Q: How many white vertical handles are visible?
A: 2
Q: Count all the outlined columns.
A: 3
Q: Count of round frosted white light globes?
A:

==

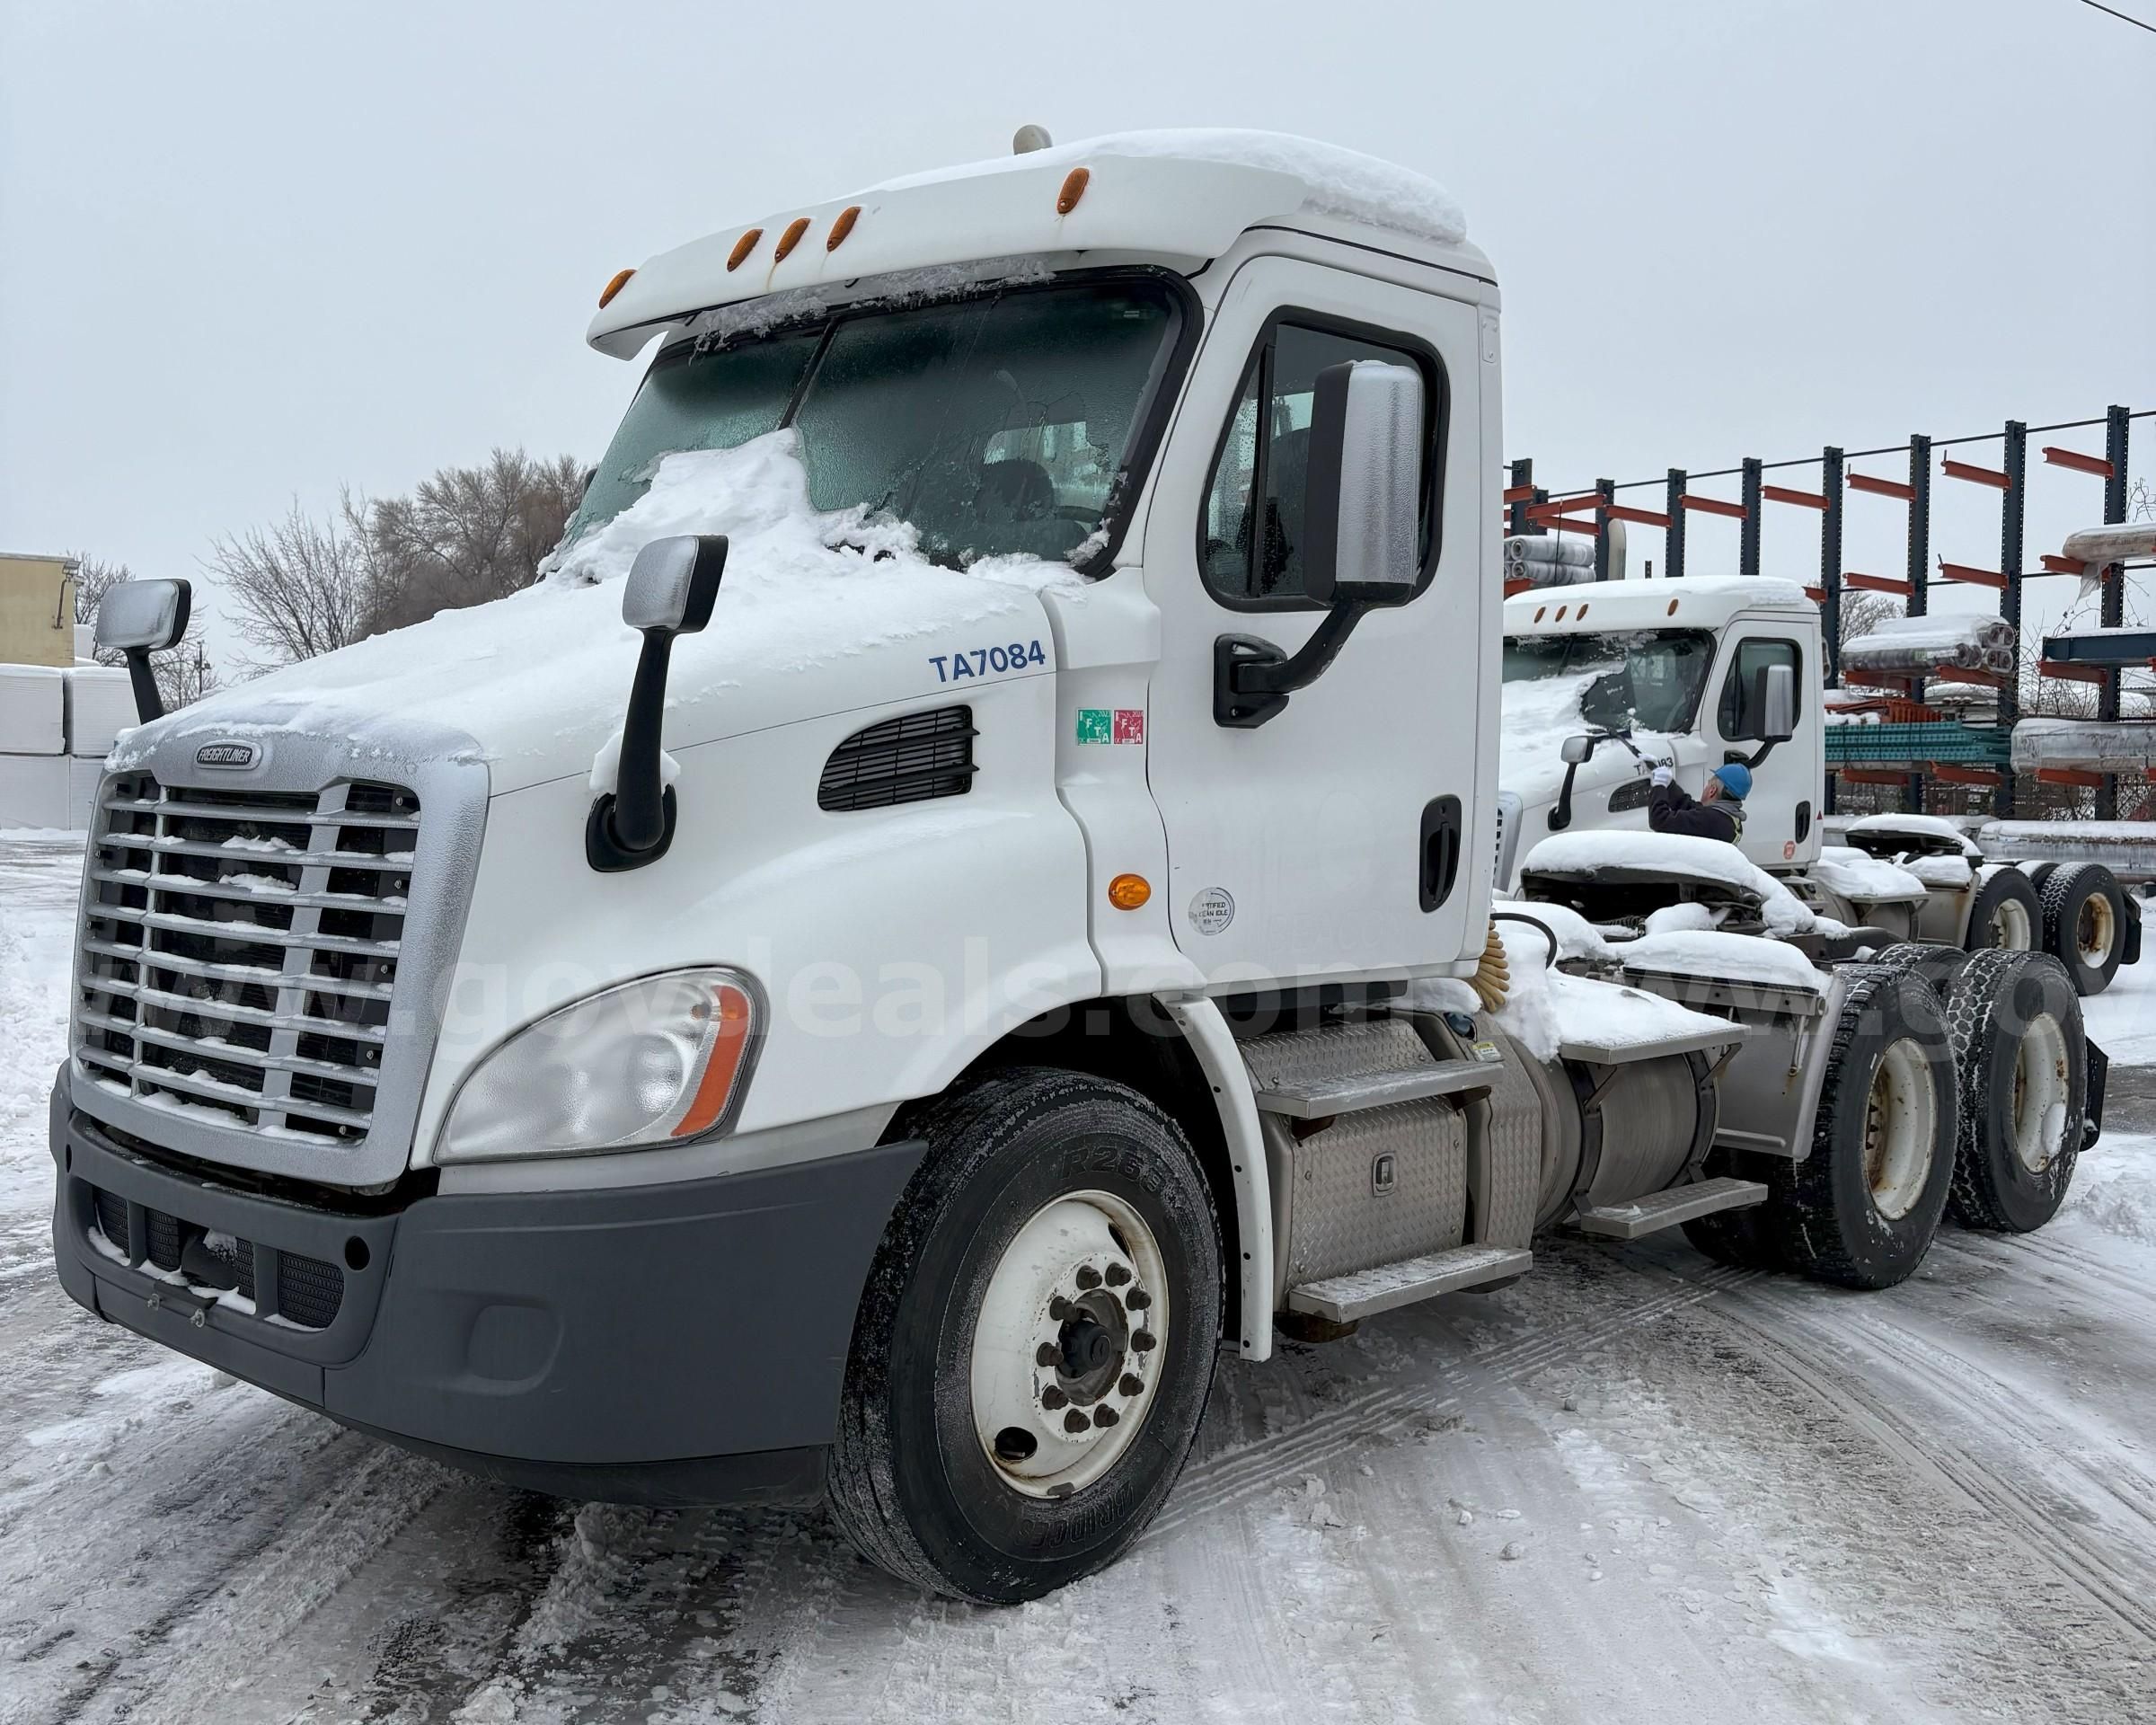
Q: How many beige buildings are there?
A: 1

==

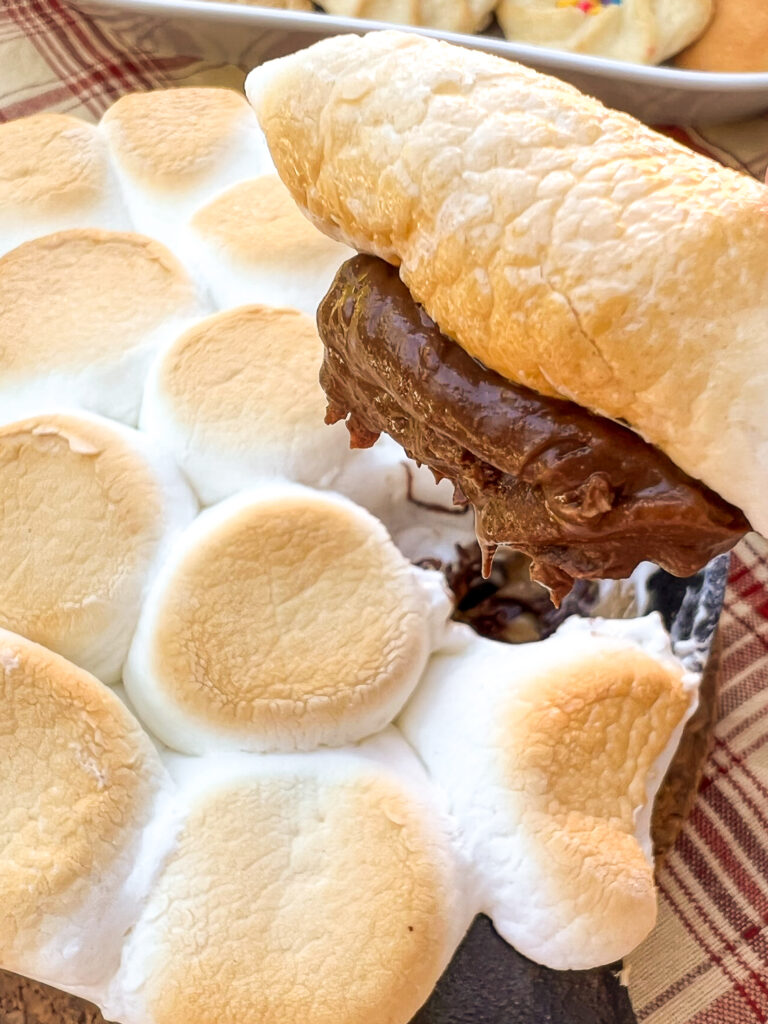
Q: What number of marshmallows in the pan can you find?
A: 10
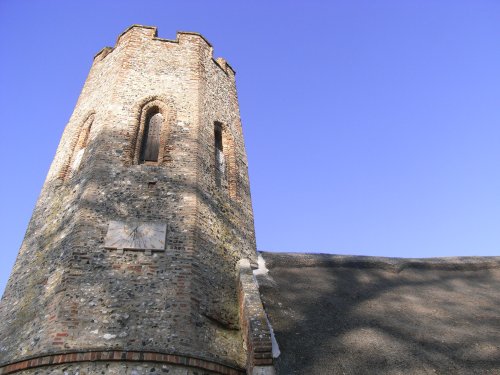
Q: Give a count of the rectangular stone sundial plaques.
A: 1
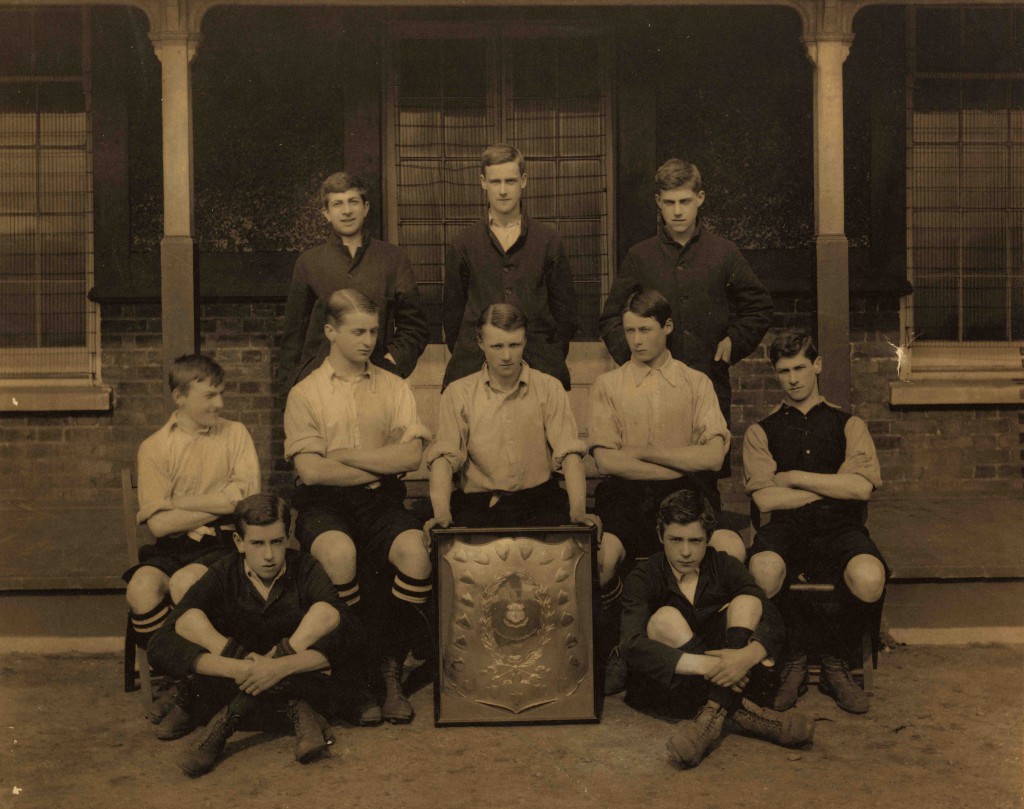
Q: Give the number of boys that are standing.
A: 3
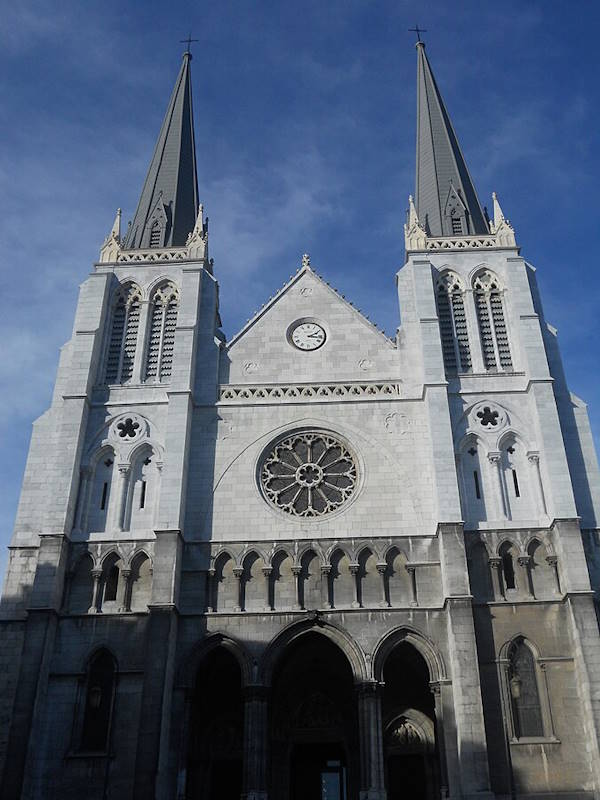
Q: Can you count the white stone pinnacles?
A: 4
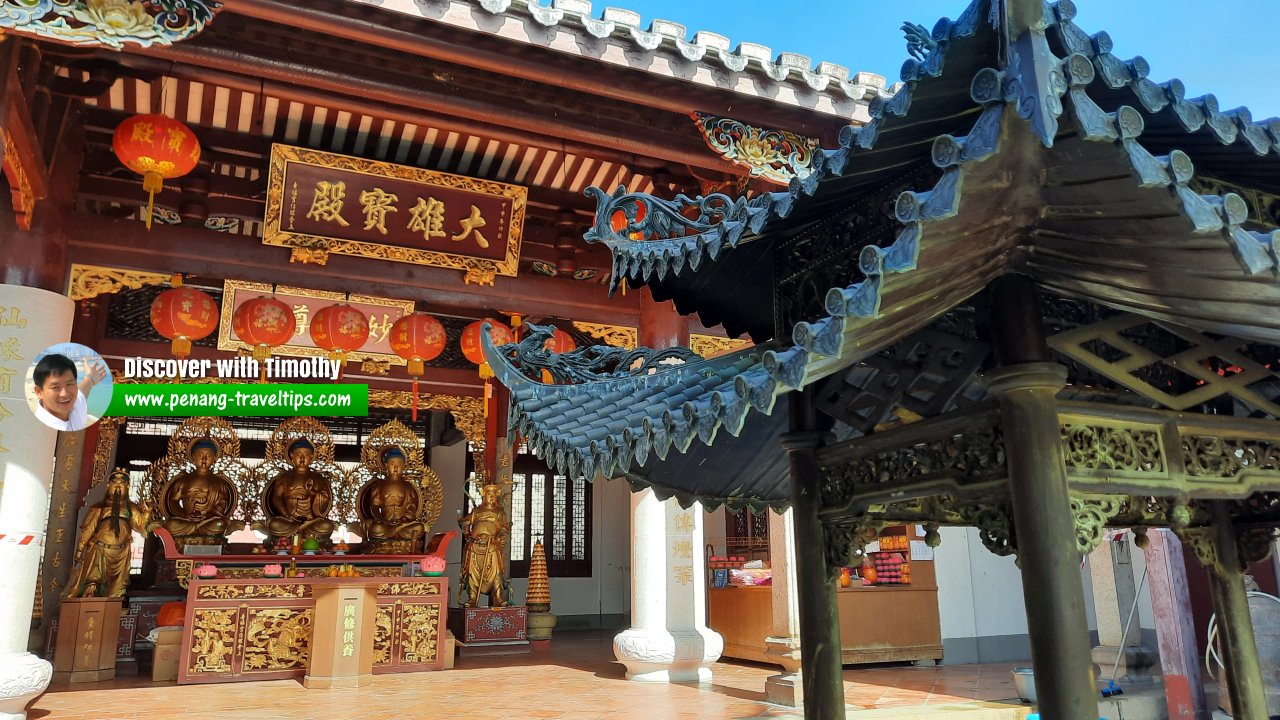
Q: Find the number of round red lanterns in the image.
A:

Assignment: The lines to copy are those in the records above containing the word "white".

Written response:
Q: How many white vertical handles are visible?
Q: Count of round frosted white light globes?
Q: Can you count the white stone pinnacles?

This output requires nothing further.